Simplesmente não dá para você começar a pensar em uma passagem pela primeira vez no sábado à tarde ou à noite e dar o tipo de atenção que ela precisa. Você não será capaz de compreender a passagem, de ser pessoalmente afetado e de estar preparado para dá-la aos outros de uma forma que contribua à contínua transformação deles. Como pastores, temos que lutar pela santidade da pregação, ou ninguém mais o fará. Temos que exigir que os afazeres do nosso trabalho permitam o tempo necessário para se preparar bem. Temos que arranjar tempo em nossas programações para fazer o que for necessário para cada um de nós, considerando nossos dons e nossa maturidade, estejamos preparados como porta-vozes para nosso Rei Salvador. Não podemos acomodar com padrões que denigram a pregação e degradem a nossa capacidade de representar um Deus glorioso de uma graça gloriosa. Não podemos nos permitir estarmos muito ocupados e distraídos. Não podemos estabelecer padrões baixos para nós mesmos e para aqueles a quem servimos. Não podemos nos desculpar e acomodar. Não podemos nos permitir espremer mil reais em preparação em poucos centavos de tempo. Não devemos perder de vista Aquele que é Excelente e a excelente graça que fomos chamados para representar. Não podemos, porque estamos despreparados, deixar Seu esplendor parecer chato e sua maravilhosa graça, ordinária.

A cultura e disciplina que envolve a nossa pregação sempre revelam o verdadeiro caráter de nossos corações. É exatamente aí que a confissão e o arrependimento precisam acontecer. Não podemos culpar as exigências de nosso trabalho ou nossa ocupação.
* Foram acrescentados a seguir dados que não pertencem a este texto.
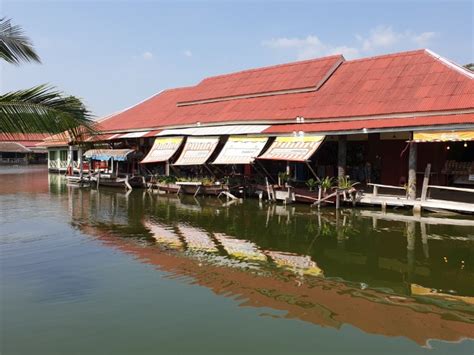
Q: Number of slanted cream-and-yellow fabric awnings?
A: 4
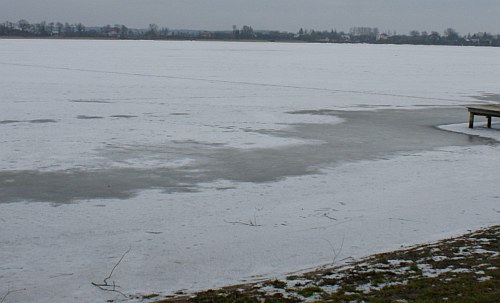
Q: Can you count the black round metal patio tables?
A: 0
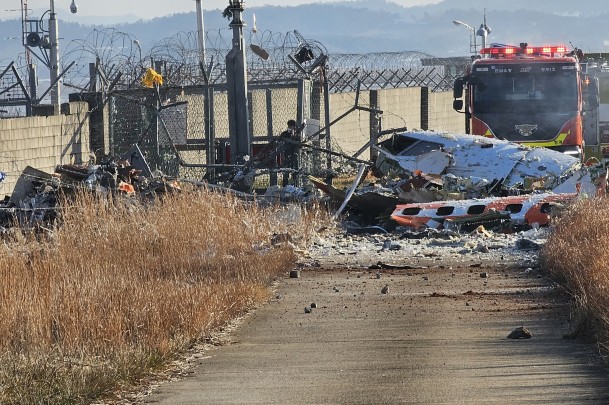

Não podemos apontar o dedo para as coisas inesperadas que aparecem no calendário de cada pastor. Não podemos culpar as demandas da família. Temos que humildemente confessar que a nossa pregação é medíocre e que não está subindo ao patamar para o qual fomos chamados. Nós somos o problema. O problema é que perdemos a nossa admiração, e com essa perda nos acomodamos em apresentar a excelência de Deus de uma forma que não é nada excelente. Qualquer forma de mediocridade no ministério é sempre um problema do coração. Se isso o descreve, então corra ao seu Salvador em humilde confissão e abrace a graça que tem o poder de resgatá-lo de si mesmo, e, ao fazer isso, restaurar a sua admiração.

Que texto! Ainda estou atordoado. Rumine novamente nestes trechos:
A pregação é mais do que regurgitar seu comentário exegético favorito, reformular os sermões de seus pregadores favoritos, ou remodelar as notas de uma de suas aulas favoritas do seminário. É trazer as verdades transformadoras do Evangelho de Jesus Cristo de uma passagem que foi devidamente compreendida, convincentemente e praticamente aplicada, e entregue com a ternura envolvente e a paixão de uma pessoa que foi quebrantada e restaurada pelas verdades que ela irá comunicar. Você simplesmente não pode fazer isso sem a devida preparação, meditação, confissão e adoração.
[...]
O problema é que perdemos a nossa admiração, e com essa perda nos acomodamos em apresentar a excelência de Deus de uma forma que não é nada excelente. [...] Se isso o descreve, então corra ao seu Salvador em humilde confissão e abrace a graça que tem o poder de resgatá-lo de si mesmo, e, ao fazer isso, restaurar a sua admiração.